Nicht zuletzt durch die aktuelle Rekordhitze in Sibirien taut der Permafrost in der Arktis deutlich schneller auf und setzt dabei immense Mengen an Kohlenstoff frei. Die in den auftauenden Böden wurzelnden Pflanzen füttern Bodenmikroben, wodurch Abbauprozesse beschleunigt und mehr Treibhausgase freigesetzt werden. Alleine durch diesen sogenannten Priming-Effekt könnten bis zum Jahr 40 Gigatonnen Kohlenstoff in die Atmosphäre gelangen, wie Forscher der Universität Wien nun berechneten. Das rückt die Erfüllung der Klimaziele in noch weitere Ferne.
Permafrost ist dauerhaft gefrorener Boden, in dem mehr Kohlenstoff gespeichert ist als in allen Pflanzen und der Atmosphäre zusammen auf der Erde vorkommt. Für gewöhnlich taut im Sommer nur ein kleiner Teil des Permafrostbodens auf, was es den Mikroorganismen im Boden erlaubt, den Humus abzubauen. Dadurch werden Treibhausgase - wie Kohlendioxid und Methan - freigesetzt, die in die Atmosphäre gelangen. Die rapide steigenden Temperaturen in der Arktis beschleunigen aber sowohl das Auftauen wie auch die Treibhausgasemissionen.
Mehr Treibhausgase als erwartet
Bislang ging man davon aus, dass dadurch bis zum Jahr 2100 etwa 100 Gigatonnen Kohlenstoff aus dem Permafrost freigesetzt werden. Wie ein internationales Forscherteam unter Beteiligung der Universität Wien nun herausgefunden hat, muss diese Zahl jedoch nach oben korrigiert werden. Pflanzen, die im aufgetauten Permafrost wurzeln, geben Kohlenstoff - etwa in Form von Zuckern - an Mikroorganismen im Boden ab, die dadurch mehr Humus zersetzen können und schließlich noch mehr Treibhausgase freisetzen. Dabei handelt es sich um den „Priming -Effekt“.

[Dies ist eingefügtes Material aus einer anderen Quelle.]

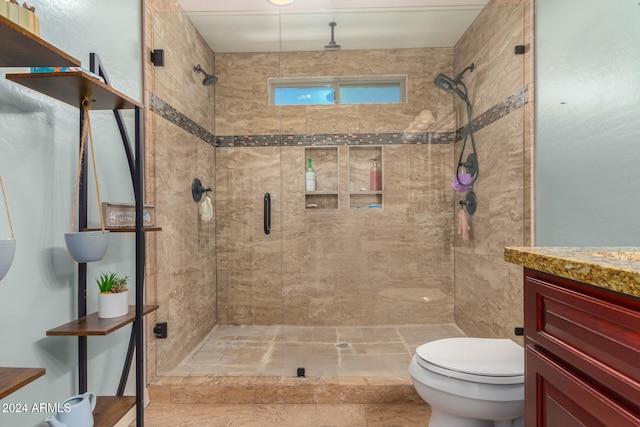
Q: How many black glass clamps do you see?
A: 5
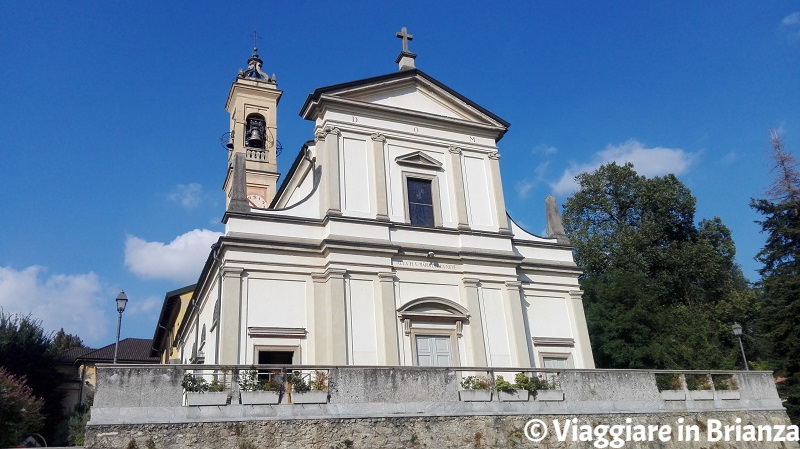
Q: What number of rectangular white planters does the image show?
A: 9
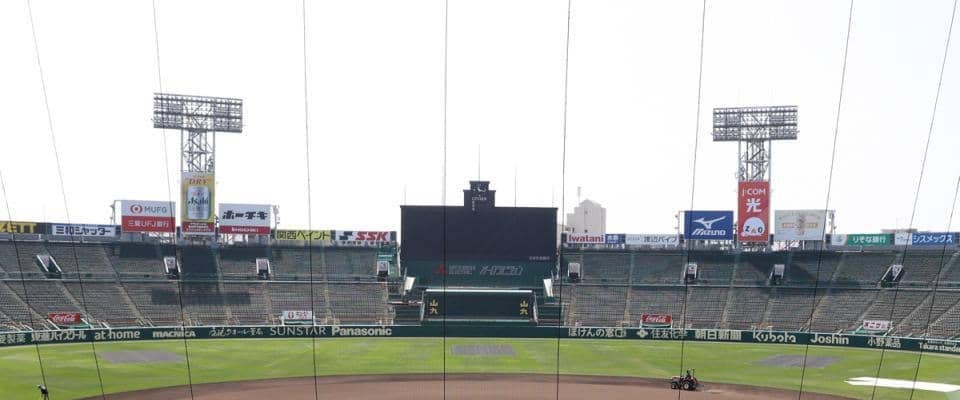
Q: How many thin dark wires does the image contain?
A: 10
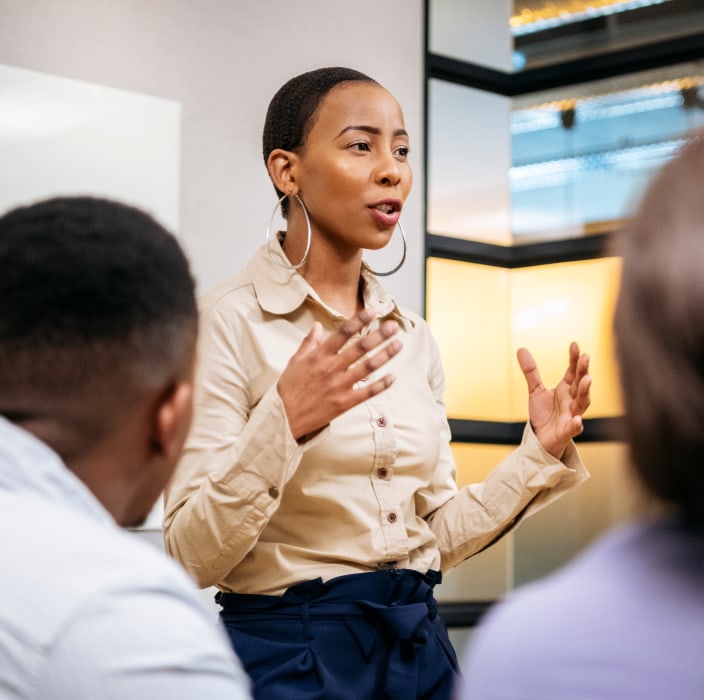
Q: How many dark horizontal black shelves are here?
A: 4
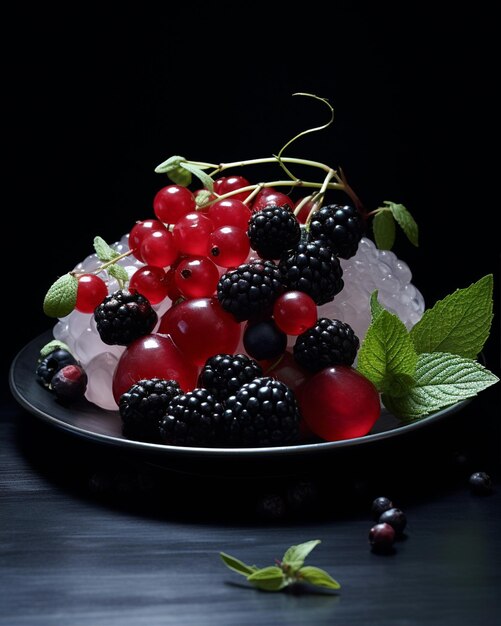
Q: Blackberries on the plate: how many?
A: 10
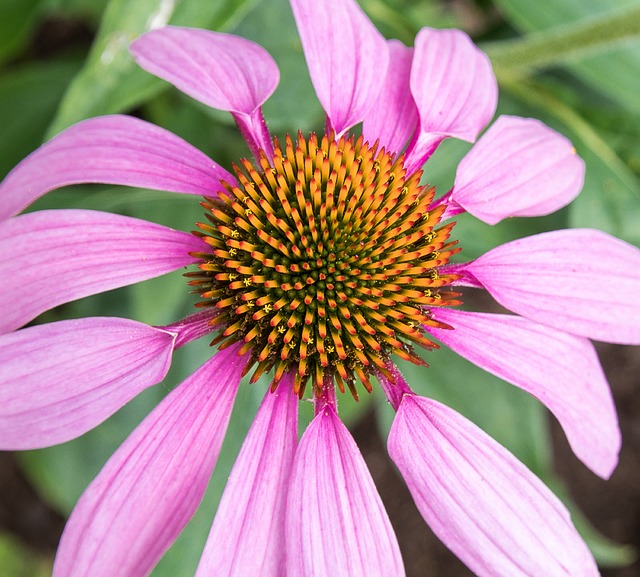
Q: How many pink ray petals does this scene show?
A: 14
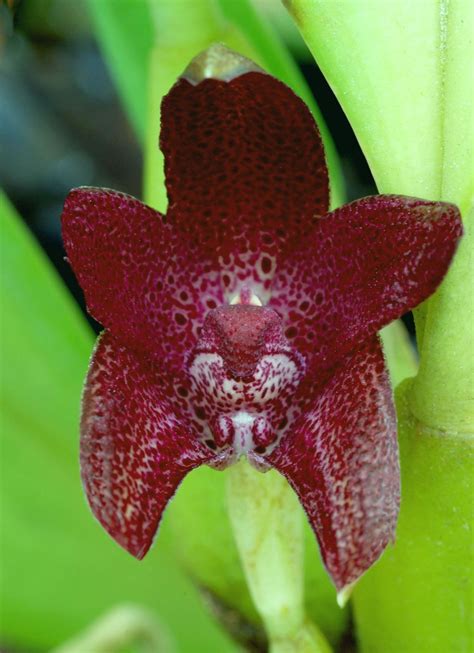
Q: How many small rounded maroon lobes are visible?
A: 2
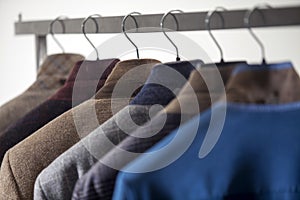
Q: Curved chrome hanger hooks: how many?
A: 6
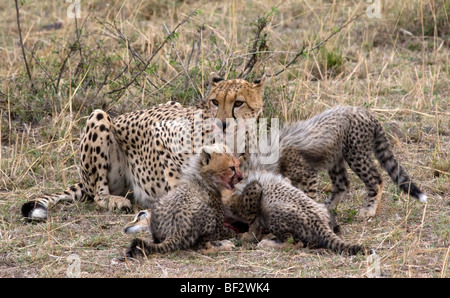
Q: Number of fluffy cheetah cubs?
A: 3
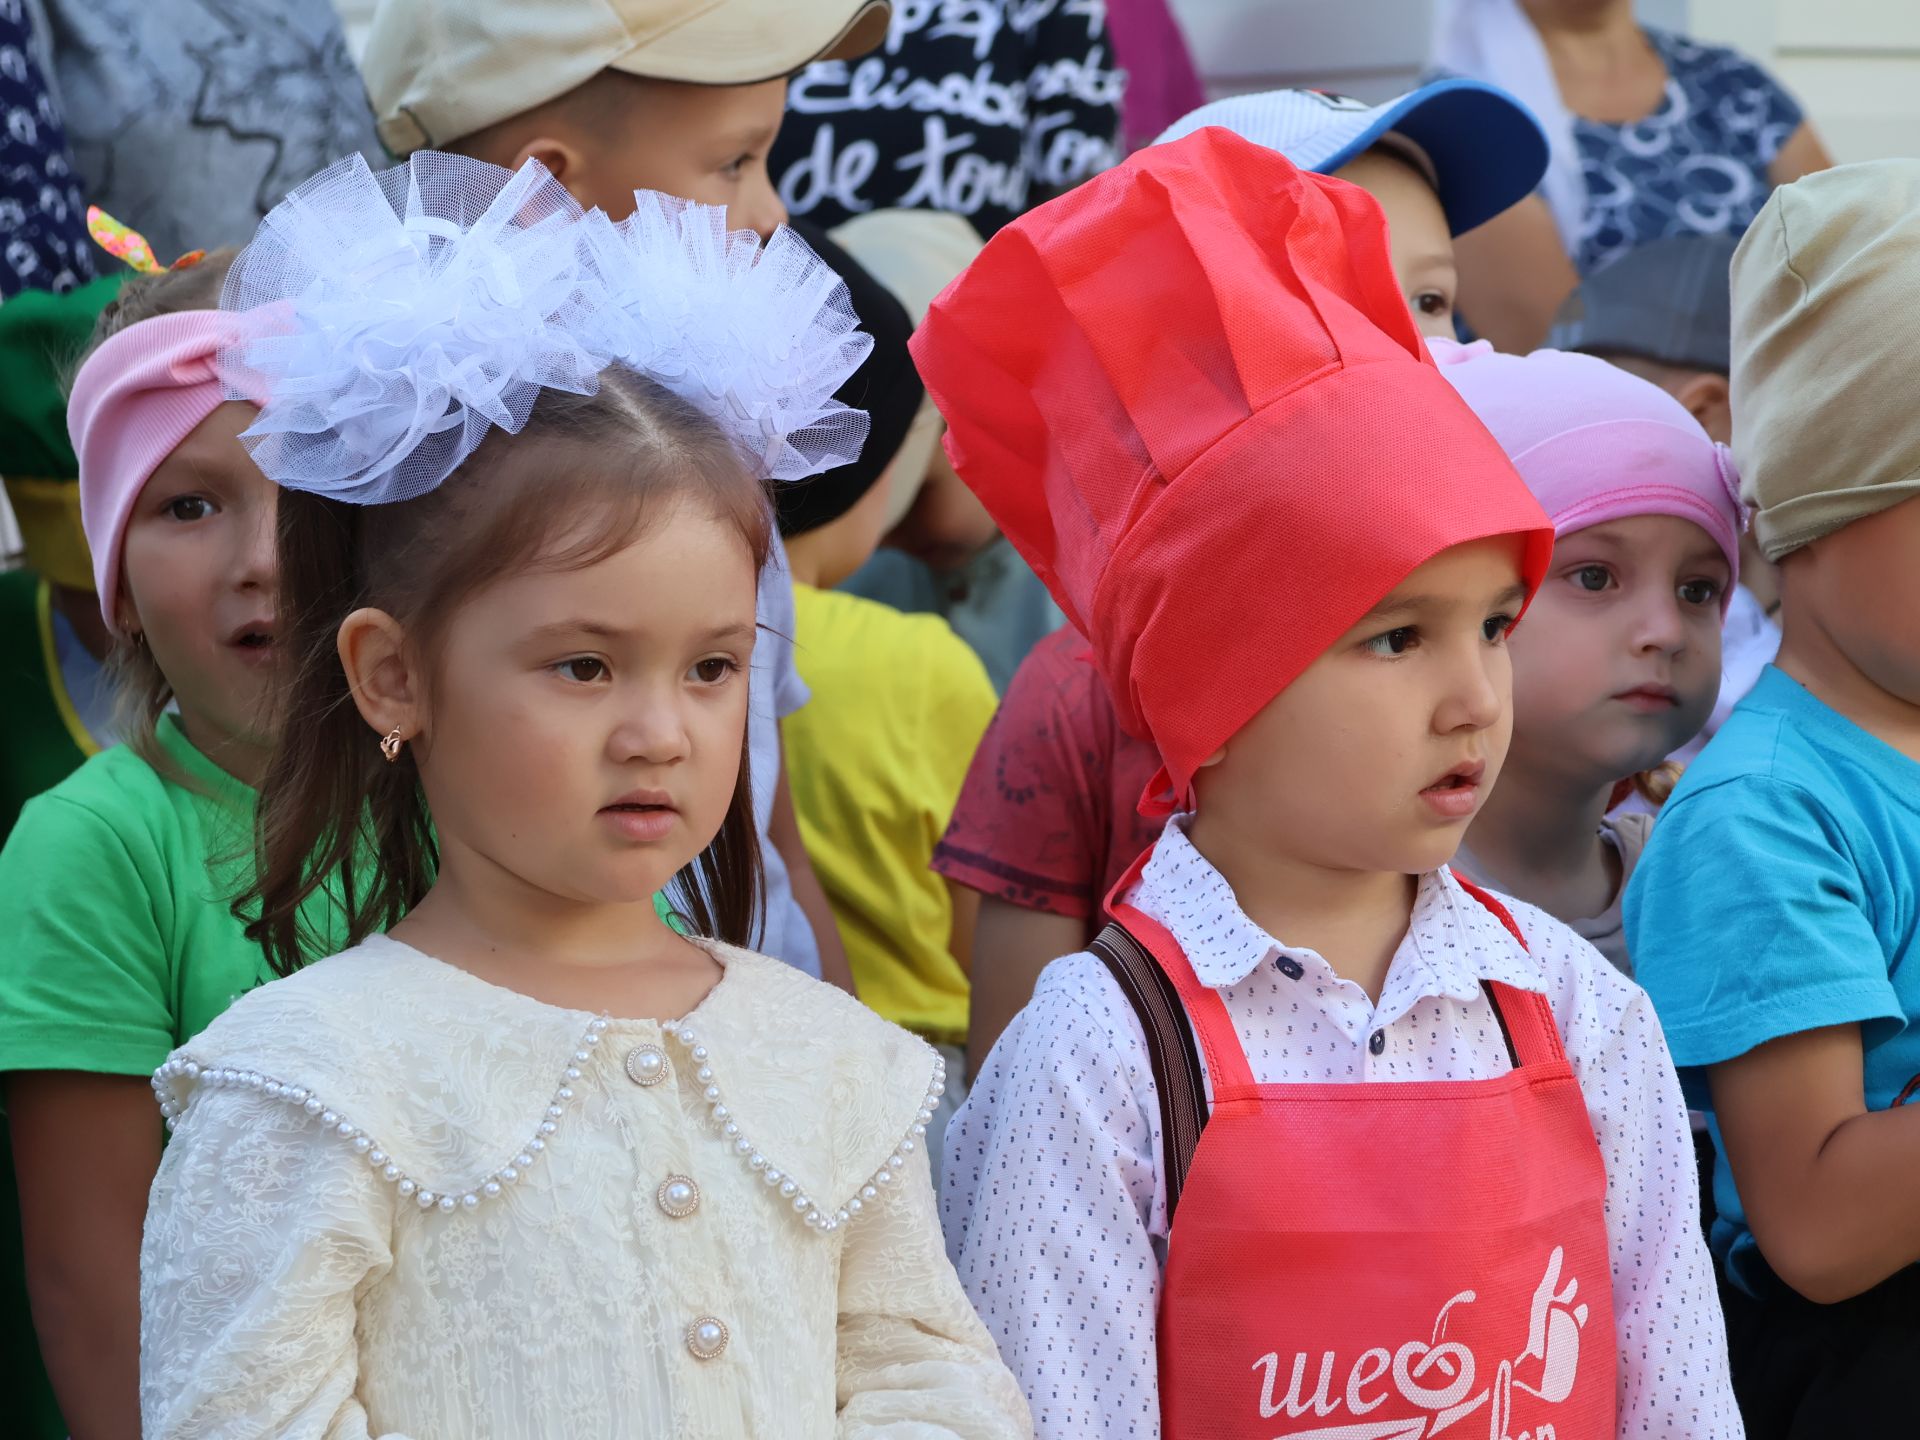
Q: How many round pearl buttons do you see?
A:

Massive Auswirkungen auf den Klimawandel
Für die Studie hat das Team Informationen über mikrobielle Aktivitäten und Wurzelverteilungen mit Daten zu Kohlenstoffkonzentrationen im Boden kombiniert. „Wir haben jetzt erstmals in ausführlichen Modellrechnungen nachgewiesen, dass der Priming-Effekt große Auswirkungen auf die gesamte Kohlenstoffmenge der Atmosphäre hat“, erklärt Birgit Wild von der Universität Stockholm.
„Das hat uns letztlich erlaubt, die Auswirkungen auf die Treibhausgas-Emissionen zu berechnen“, sagt Ökosystemforscher Andreas Richter von der Universität Wien, der als einer der ersten weltweit in der Arktis zum Thema Priming geforscht hat.
Immer weniger Handlungsspielraum
Den Menschen bleibt dadurch immer weniger Spielraum, um die Erderwärmung zu stoppen. Die Ergebnisse der Studie im Fachjournal „Nature Geosciences“ zeigen, dass der „Priming-Effekt“ die Atmungsaktivität der Mikroorganismen im Boden um etwa zwölf Prozent erhöht. Das bewirkt, dass bis zum Jahr 2100 zusätzlich etwa 40 Gigatonnen Kohlenstoff aus dem schmelzenden Permafrost in die Atmosphäre entweichen könnten.
Das entspricht etwa einem Viertel des verbleibenden „Kohlenstoff-Budgets“, das der Mensch zur Verfügung hat, um die Erde nicht mehr als 1,5 Grad Celsius zu erwärmen. „Wir Menschen haben also noch weniger Spielraum als gedacht“, so Richter.